John Stossel, Coolmoose and Pirate

Interesting and informed comments, all. And I apologize for the length of my comments here, but I believe them to be necessary.

I fought tooth and nail to keep the Medicare Modernization Act, with its Prescription Drug Plan, from becoming law.

My thinking was that there was no reasonable way to "lower" the prices of drugs when there are so many middlemen to consider. Not only must middlemen be considered, but simply try to imagine the increased numbers of insurance company employees, increased numbers of Medicare employees, increased space needed for these personnel, and increased numbers of computers, increased health care and prescription drug coverage for all these additional personnel. It boggles the mind to consider it. To believe this will help "lower" drug prices is madness.

Adding insult to injury, I have no idea of the current number of billions of dollars of taxpayer funds are provided to the National Institutes of Health -- but it is a huge number. These billions of dollars are used for, among other things, drug and pharmaceutical research and development. Who benefits from this? Well, first of all, of course, drug companies do.

Therefore, I do not need to drag out two or three hankies for all the tears shed for the horrendous costs that must be borne by the poor drug companies in their research and development. Those companies are getting a lot of help from Uncle Sam. The result: taxpayers pay three or four times, counting Prescription Drug Plan assistance for seniors utilizing it.

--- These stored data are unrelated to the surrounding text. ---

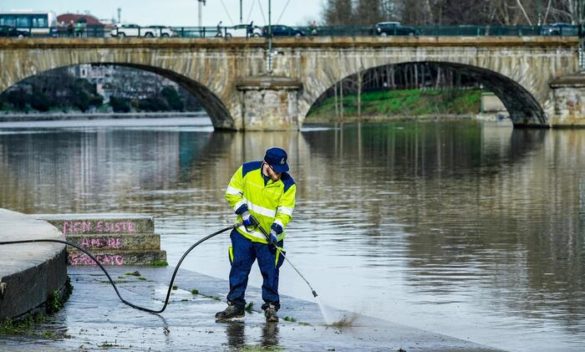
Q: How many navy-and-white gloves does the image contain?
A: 2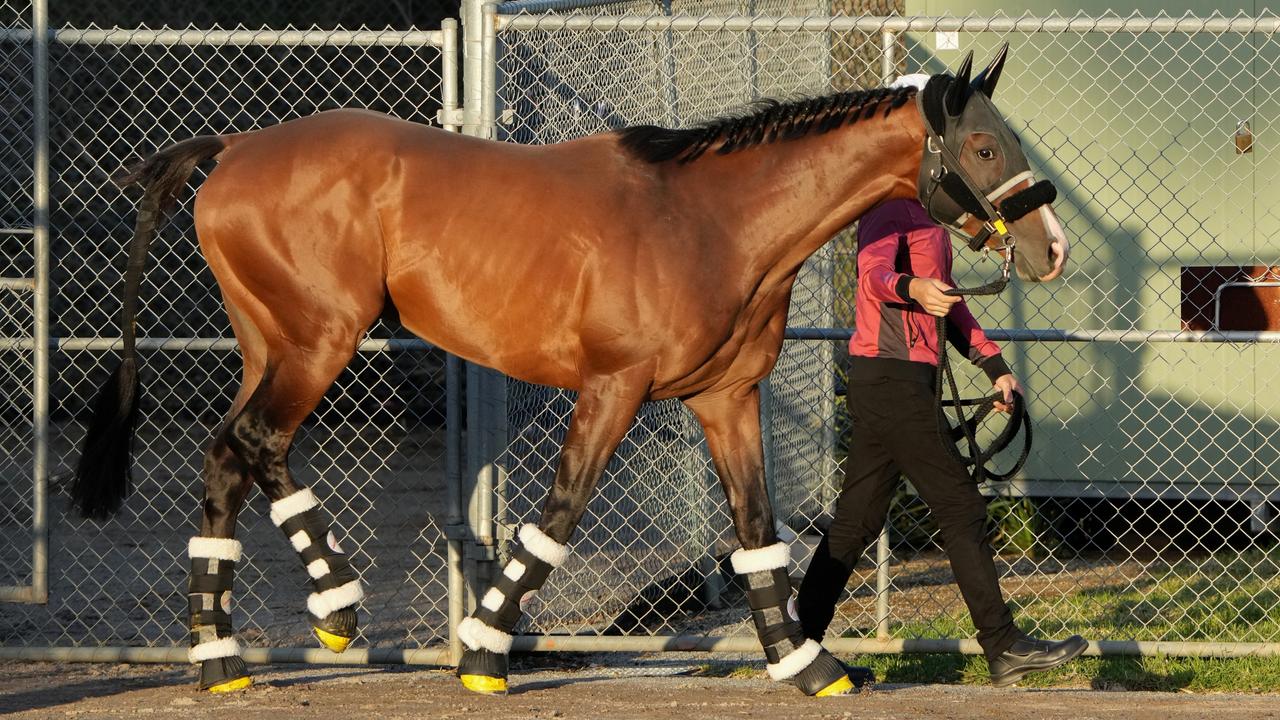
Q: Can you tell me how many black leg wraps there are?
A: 4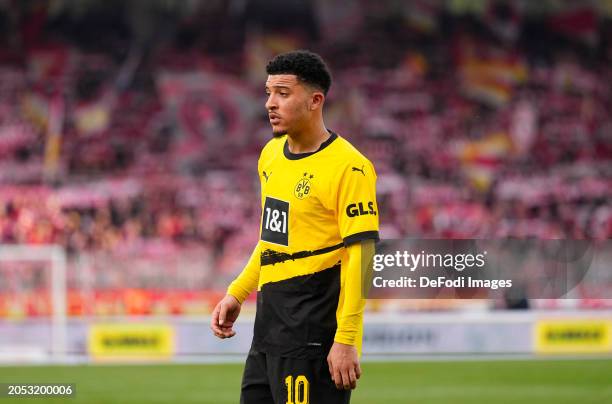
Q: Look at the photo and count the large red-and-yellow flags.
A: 2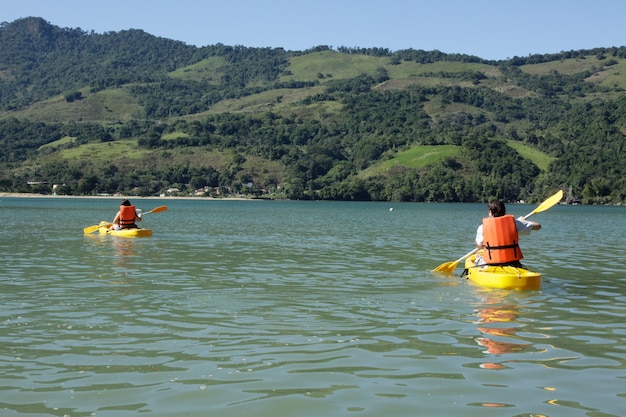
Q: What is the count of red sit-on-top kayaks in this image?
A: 0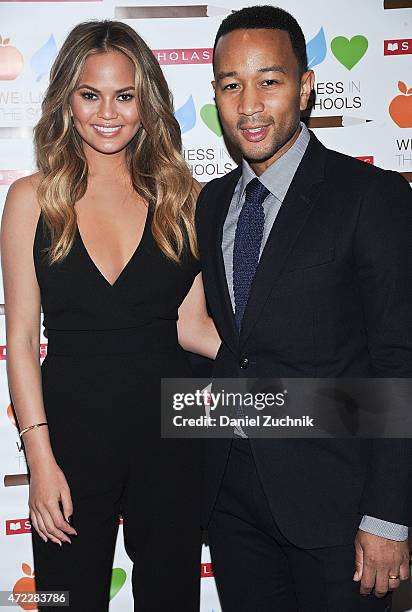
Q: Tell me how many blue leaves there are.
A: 3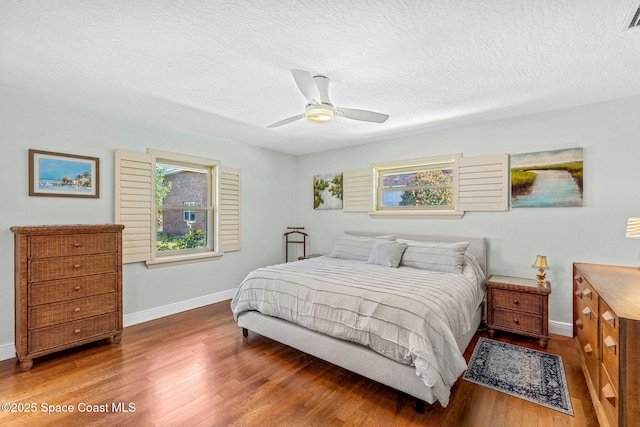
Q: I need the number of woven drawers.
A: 7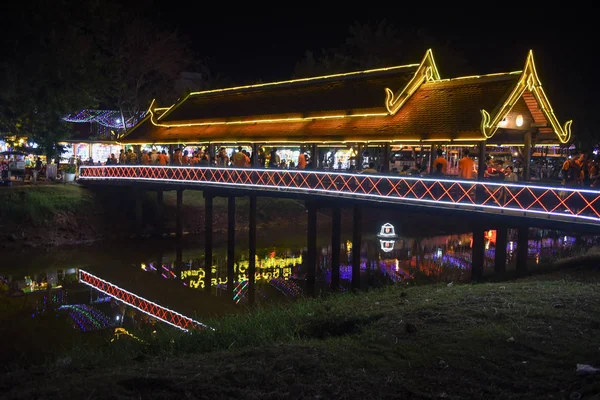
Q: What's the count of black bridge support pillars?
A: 11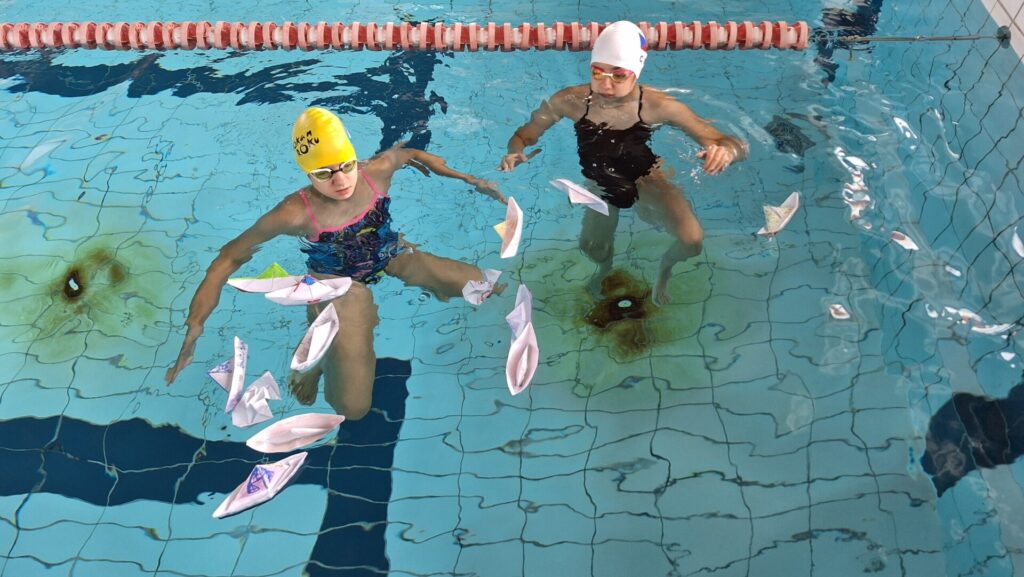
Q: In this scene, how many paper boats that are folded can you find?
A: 13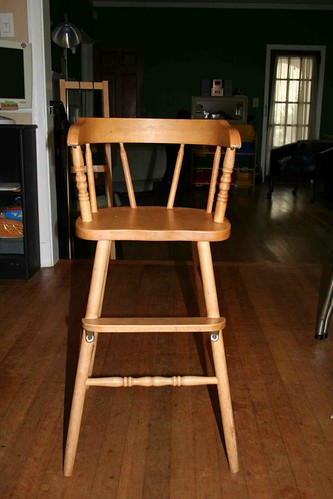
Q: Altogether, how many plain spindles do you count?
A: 4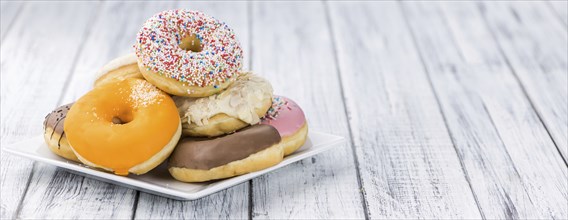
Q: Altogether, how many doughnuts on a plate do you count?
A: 7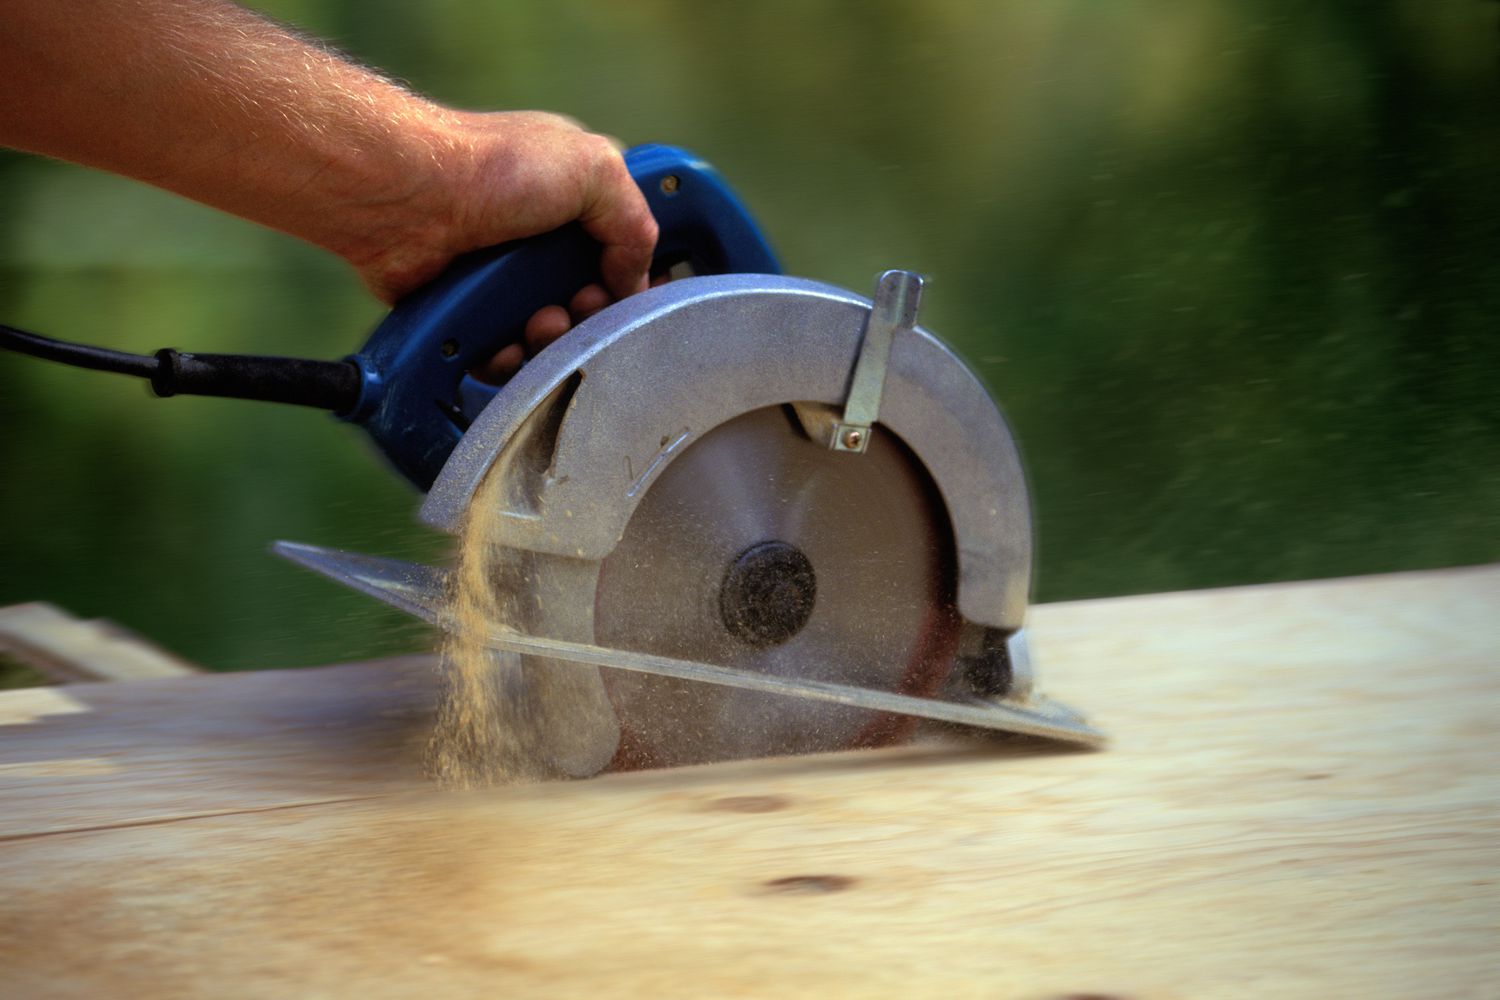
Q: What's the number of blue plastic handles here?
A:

And let us not forget that much of drug companies' "research and development" pertains directly to market research and development, not drug research and development. Please let us also not forget the millions of dollars spent on drug company advertising. While we are on the subject, let us also not forget the tax write-offs drug manufacturers receive from the government for research and development, and, of course, advertising. And don't forget manufacturing, either. Tax write-offs for companies using knowledge created by government-paid personnel do make me somewhat irritable.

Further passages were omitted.